EXERCISE DIRECTIONS — Could you write out exactly, and only, the lines from the one containing "Q: Count the saddled mules you can see." through the last line of the data, leaving out all pictures?

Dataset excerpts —
______________________________
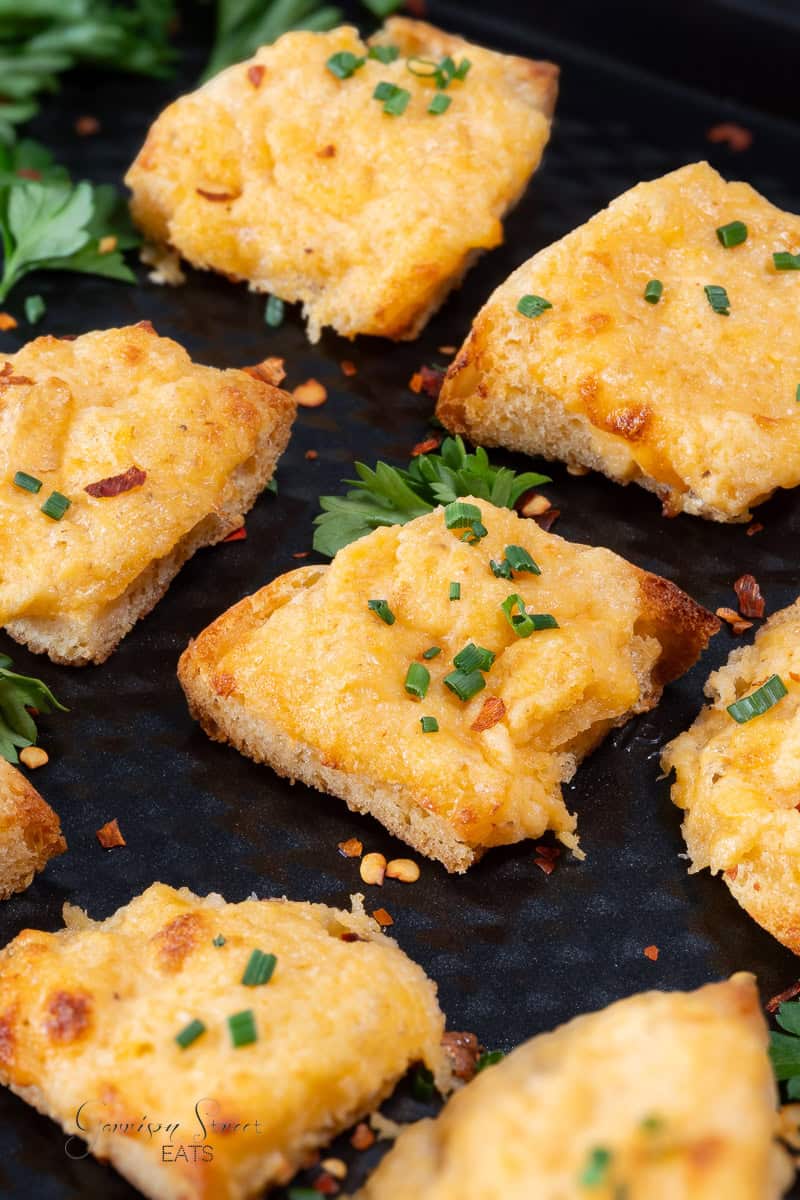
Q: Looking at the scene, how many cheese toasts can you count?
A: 8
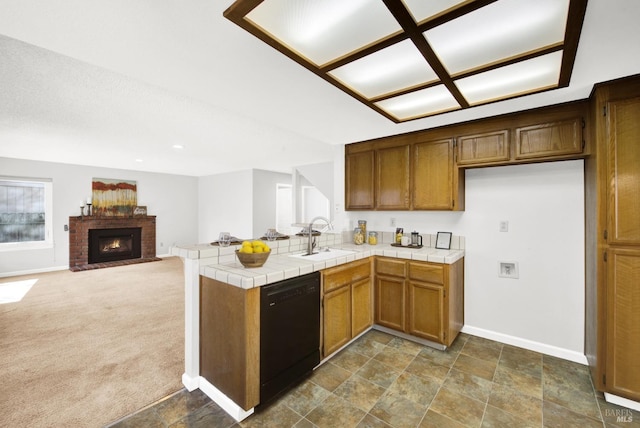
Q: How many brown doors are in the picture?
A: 11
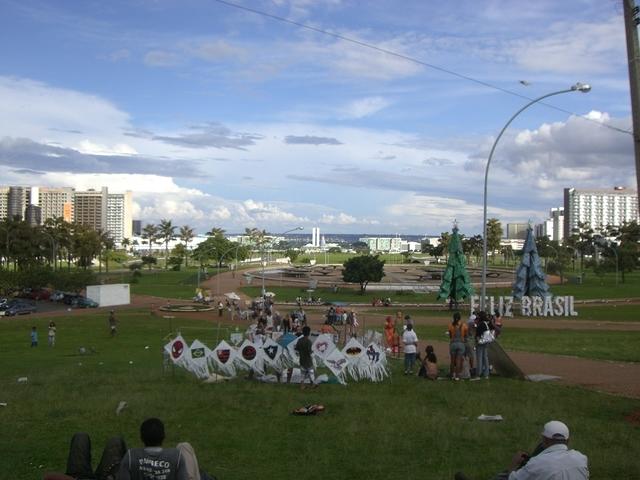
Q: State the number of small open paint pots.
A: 0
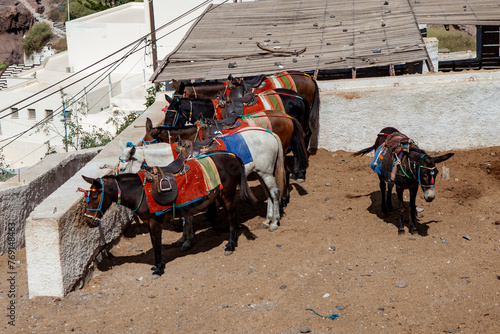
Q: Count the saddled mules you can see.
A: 6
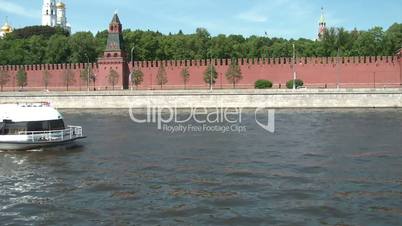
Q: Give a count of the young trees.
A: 11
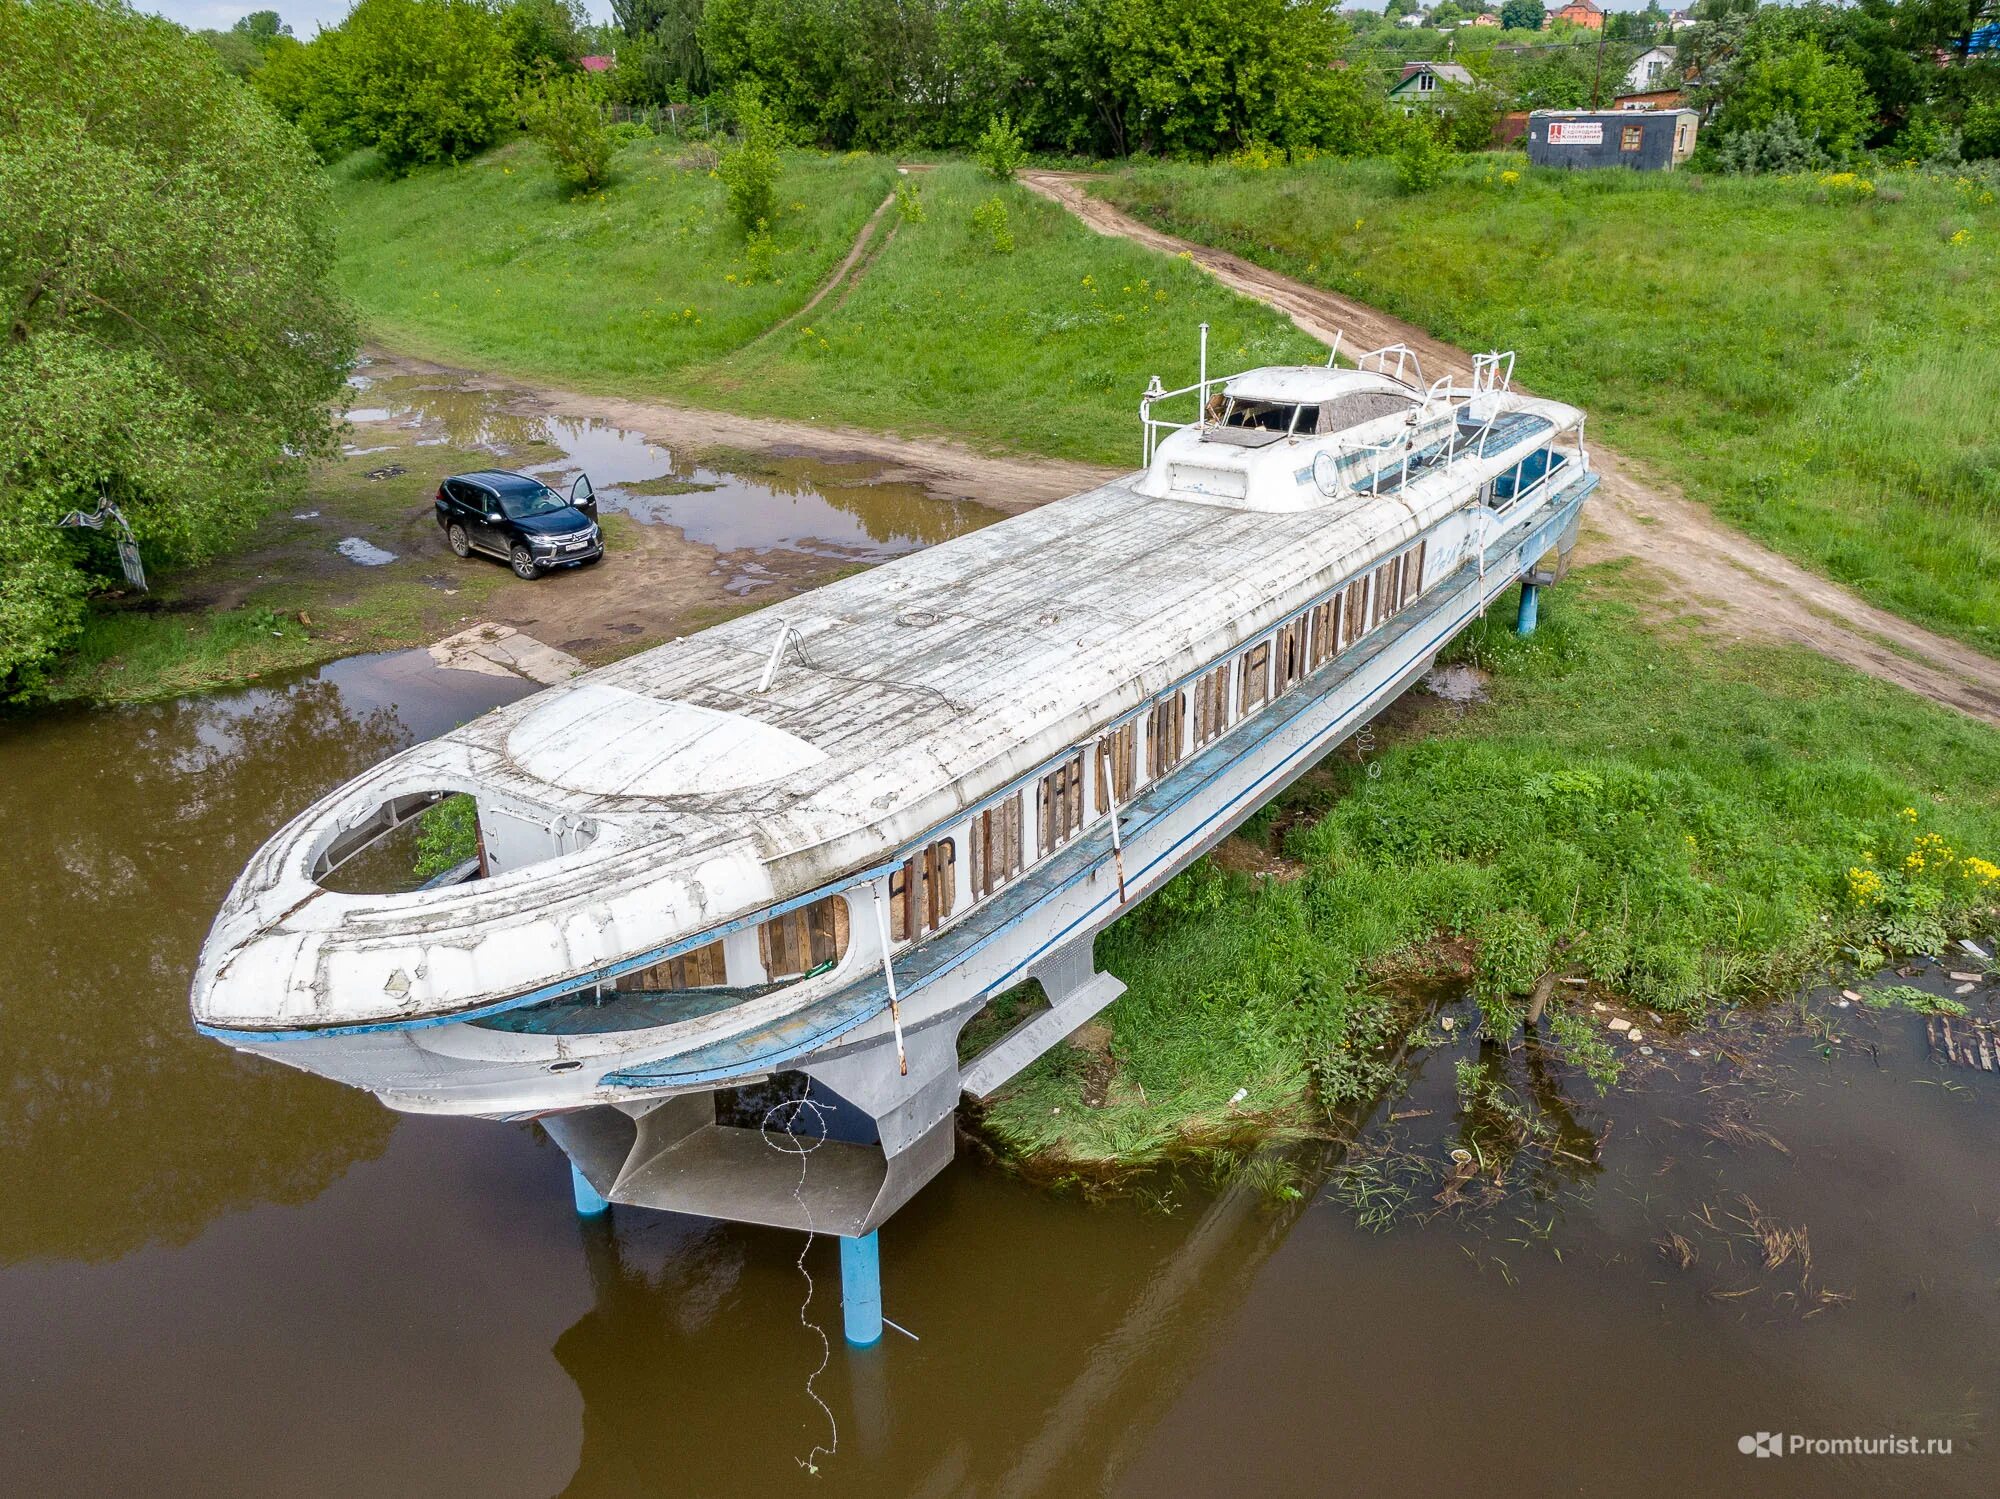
______________________________
RESULT FOR THIS EXERCISE —
Q: Count the saddled mules you can see.
A: 6
Q: Give a count of the young trees.
A: 11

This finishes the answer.